As we said in our previous opinion, we think that the Supreme Court has now adopted the rule that, at least in the absence of special circumstances controlling otherwise; and not present here, the dominant element in the fixing of a rate base in a case such as is now before us is the reproduction cost, less depreciation, of the property involved. This is not to doubt that there are many situations in which reproduction value would be a less controlling element; but this case, in our judgment, lacks the features which might have that minimizing effect. In the various discussions of the subject which we have seen,[1] the reproduction cost, as a criterion of present fair value, has been challenged chiefly upon two grounds:

The first is that the present and recent high prices of building, labor and material are abnormal, and that there must be an indefinite but large deduction on account of the coming fall in prices. When this theory was first advanced, it was very plausible, based as it was upon past experience. As the years have gone on since 1918, and the expected decline in prices has not materialized, its imminence has come to be less probable, and it is now, for the fairly immediate future, hardly more than a speculative expectation. It has too little substance and is too much shadow to justify the deference which it received in the theories of the economists a few years ago. In this connection it was likewise thought that, in fixing a rate for a future period, the commission should look back over a long period of years for analogies, and not fasten upon the public for a long time a rate which may now be justified, but which later may be excessive. In this matter also perhaps unconscious deference has been given to practices now past and gone. If a franchise rate was to be fixed by contract for the formerly customary periods of 20 or 30 years, it was of course unsafe for the municipality, and, as the event shows, for both parties, to concede that the fair value would continue to be measured by existing standards. Hence it was clearly right to say that the current reproduction cost could not control, but was only one element in determining the present fair values. As the practice of making long-time contract rates has disappeared and has been superseded by indeterminate commission made rates, the contingency that the present values will be upset within that short future period in connection with which rates should be considered, has become less and less.

It is our judgment that, under the known past and present and the reasonably expected future economic conditions, and when by statute or court order the commission retains jurisdiction to change rates from time to time, up or down, a court should consider a commission made rate as if it were not to continue by its own force for more than 3 years.
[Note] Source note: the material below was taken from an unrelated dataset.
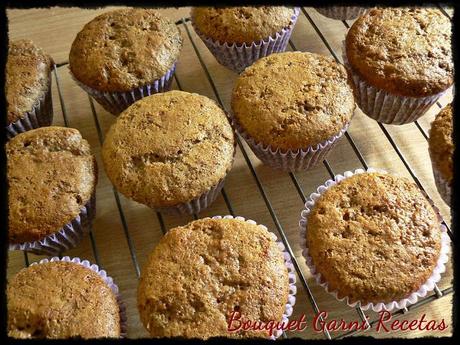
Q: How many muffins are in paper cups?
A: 12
The Court of Appeals of this circuit said (City of Louisville et al. v. Louisville Home Telephone Co., 279 F. 949, 959) that it is not feasible to have rates continually changing, and it suggested the period of 3 years as under ordinary circumstances a minimum that might be deemed fairly in contemplation when the rate was made. There is therefore, in any such review as we now have before us, no occasion for trying to anticipate the future for more than 3 years; and there is neither any general view of which we can take judicial notice, nor any testimony in this case, of substantial probability that the average of the reproduction costs for the next 3 years will be any less than it is now.

The other ground for declining to give full force to reproduction value is the contingency that from competition or municipal disaster, or other cause, the business field has proved or will prove unsatisfactory and the business continue or become so unprosperous that the value of the plant will be less than reproduction cost, since it will neither make profits nor be salable. Here again, if we confine our speculations to a short future *322 period, there is nothing substantial. The city of Monroe is growing and prosperous, the plaintiff's business is constantly increasing, and there is no reason to anticipate business trouble. Not long ago it was feared that the business of making and selling artificial gas was nearly at an end, as it would soon be supplanted by electricity. This fear was not realized. Property should not be deprived of a minimum reasonable return by the mere possibility that it may eventually be destroyed in some other way.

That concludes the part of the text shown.